One final lesson to be learned. We are in the midst of the United States Bishops’ third Fortnight for Freedom, an extended period, from June 21 through July 4, for us to pray, to become more informed, to dialogue, and to witness for the cause of religious freedom, here in our own country and beyond. The freedom of religion is the first freedom. When the answer to the question “Who am I?” is “a disciple of Jesus Christ,” then every other action of ours flows from that identity. If I am not free to answer God’s call to love fully as Christ’s disciples, then all my other freedoms lose their meaning. Why have free speech if we cannot speak in praise of God? Why have freedom of association if we cannot gather as two or three and have Christ present among us?

It is our first freedom not simply as Catholics, but also as Americans. It is our first freedom because it comes first in our Bill of Rights — the guarantee of our freedom from an established state church and our freedom to exercise our religion without state interference. It is our first freedom as Americans because it was the reason why the first settlers came from England, so that they might be free to practice their beliefs free from the threat of oppression and governmental coercion.

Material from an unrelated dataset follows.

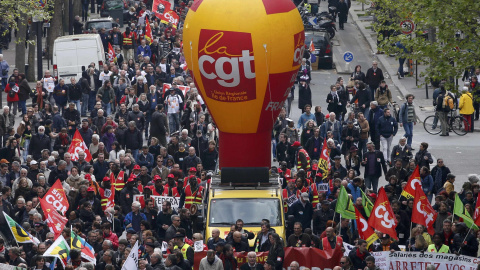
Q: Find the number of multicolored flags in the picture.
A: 3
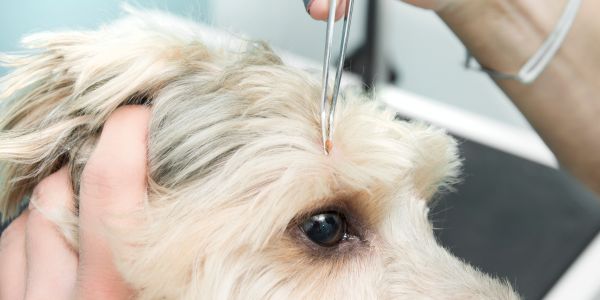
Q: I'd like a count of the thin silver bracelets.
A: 1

At the same time, we can never allow our rights — even our right to freely worship — to become merely a political club by which we beat back our political or ideological enemies. We have rights in freedom because we have duties in love. Freedom of religion is not rooted merely in some sense of personal spiritual fulfillment. It flows from the duties we have as children of God to respond to His providence.

We serve our brothers and sisters, our neighbors and friends, our community and country best when we exemplify Christ the obedient Son who carries out the will of the Father. Our country is stronger and our people better when Christians are free to be images of Christ to the world, in our faith in God and our charity towards others. We know that our religious freedom is not some selfish design to fulfill our own plans, but our generous response to the love we have received from God. And so we insist on our rights in liberty not simply for our own sake, but for our neighbors and for the generations to follow. This is freedom’s ideal — that we are free to pursue the truly good, and so to serve the common good. This is why the theme for this year’s Fortnight for Freedom is “Freedom to Serve.” Please make your voices known in upholding and defending religious freedom.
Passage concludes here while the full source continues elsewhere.